__TASK__. Which lines in the listing below contain the word "here"? Copy each one.

*** Begin section ***

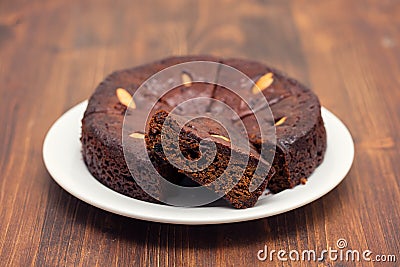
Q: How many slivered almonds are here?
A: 6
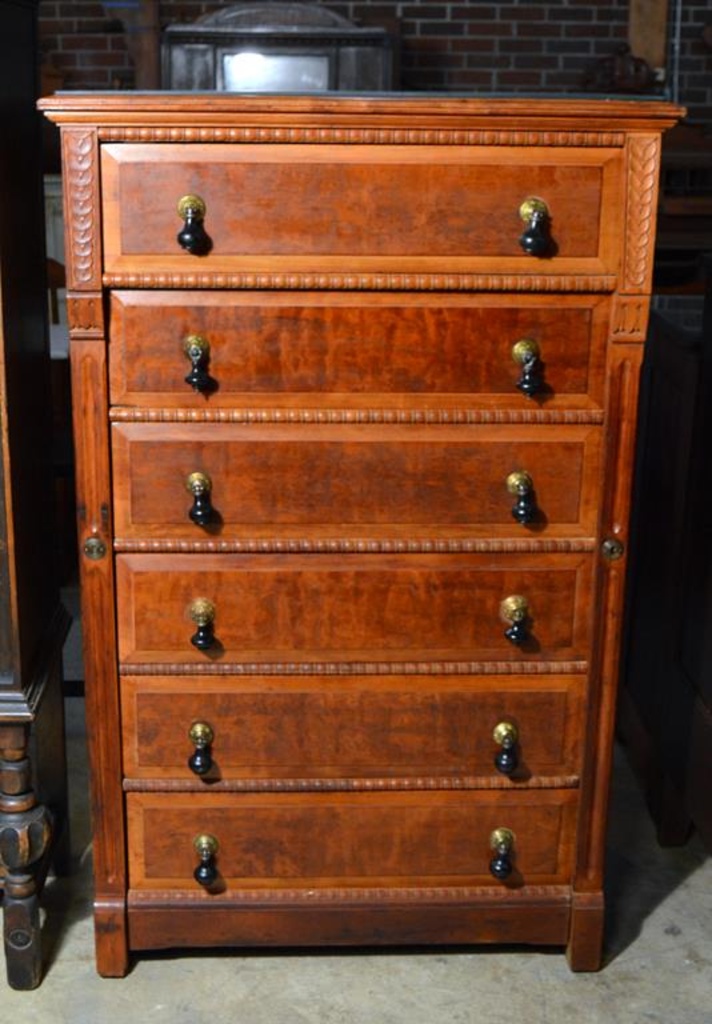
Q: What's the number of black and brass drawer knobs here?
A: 12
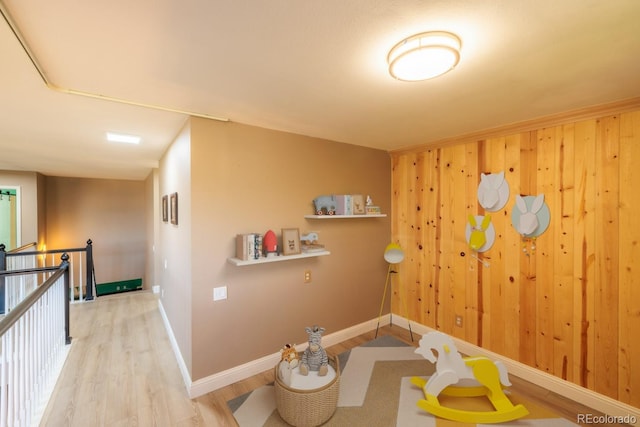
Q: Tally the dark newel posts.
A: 3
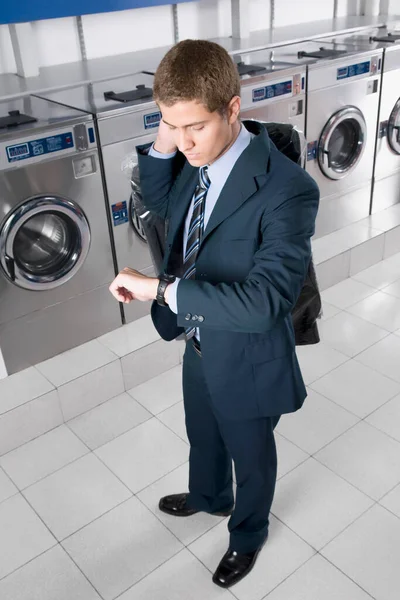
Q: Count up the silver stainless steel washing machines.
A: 5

*** End section ***

__OUTPUT OF THE EXERCISE__.
Q: How many slivered almonds are here?
Q: What's the number of black and brass drawer knobs here?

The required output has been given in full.